Five Questions I Expect to Hear at InfoComm 2026

What I expect to hear from enterprise IT/AV teams, integrators and MSPs at my sixth InfoComm next week
June 8, 2026

4

min read

Five Questions I Expect to Hear at InfoComm 2026

This will be my sixth InfoComm. The show alternates between Las Vegas and Orlando, but I've always preferred the Vegas years. The heat outside keeps everyone on the show floor longer, which means not only a steady stream of people through the booth, but also lots of time for those informal - and invaluable - side conversations. Because it’s these chats with integrators, IT leads, MSPs, and enterprise teams that really give you a sense of the pulse of this industry. When the same concerns keep coming up from different people in different roles - this tells you what the market actually cares about right now.
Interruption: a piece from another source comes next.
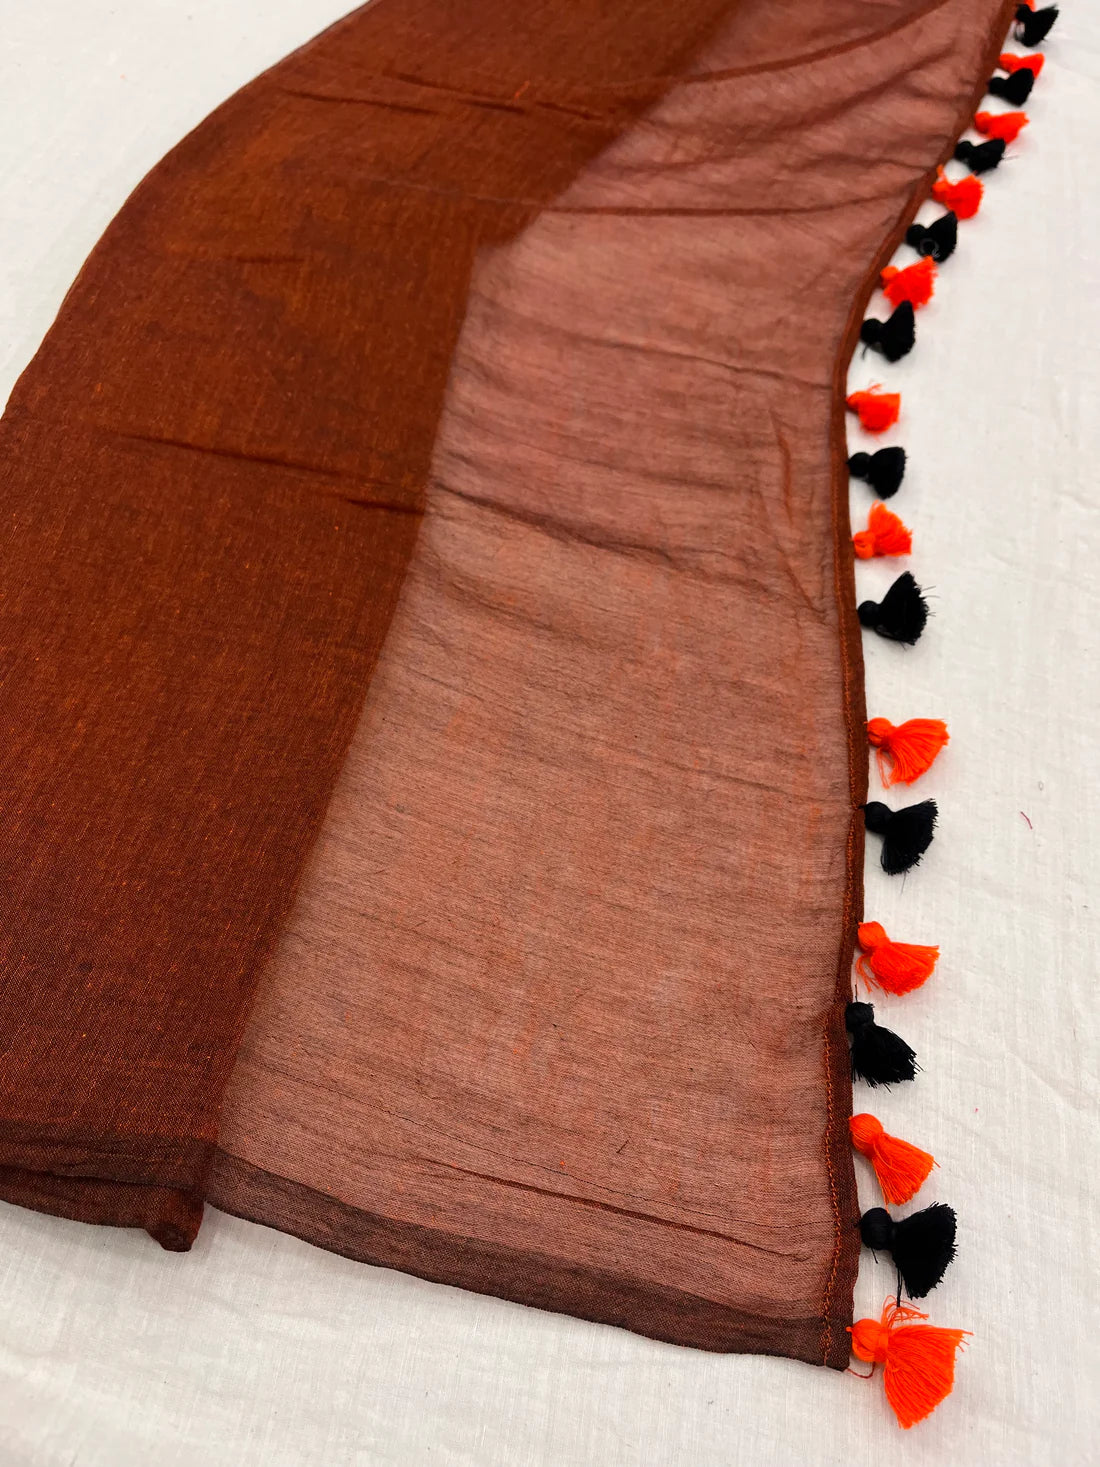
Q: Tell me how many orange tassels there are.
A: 11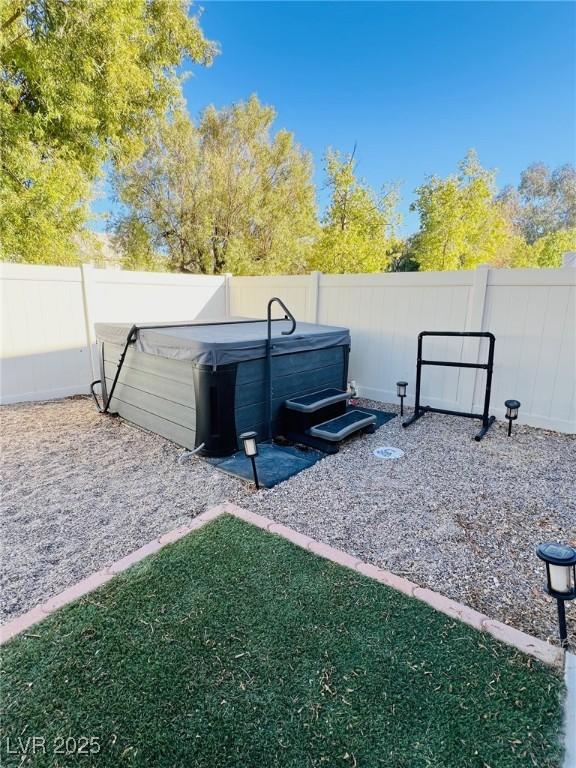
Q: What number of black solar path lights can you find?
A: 4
With InfoComm 2026 starting next week, here are five questions I expect to hear on the show floor in Las Vegas:

Question #1: "What exactly does your AI do?"

Two or three years ago, the AI conversation at InfoComm sounded the same everywhere. Every vendor on the floor had the same message: we have AI, we have AI. That phase is over. The people walking the floor are going to be asking what exactly you're delivering with AI, not whether you have it.

And there are good answers now. One manufacturer may have AI-powered tools that help you auto-design room space using data from the room’s camera feed and others may offer room auto-tuning, where the system plays tones in the space, recognizes where the microphones and speakers are, and configures itself for optimal performance. At Xyte we're using AI to identify the root cause of device and room issues, summarize incidents with context, and help teams figure out the right fix across every environment they manage. I expect that kind of operational specificity to define the AI conversation at this year's show.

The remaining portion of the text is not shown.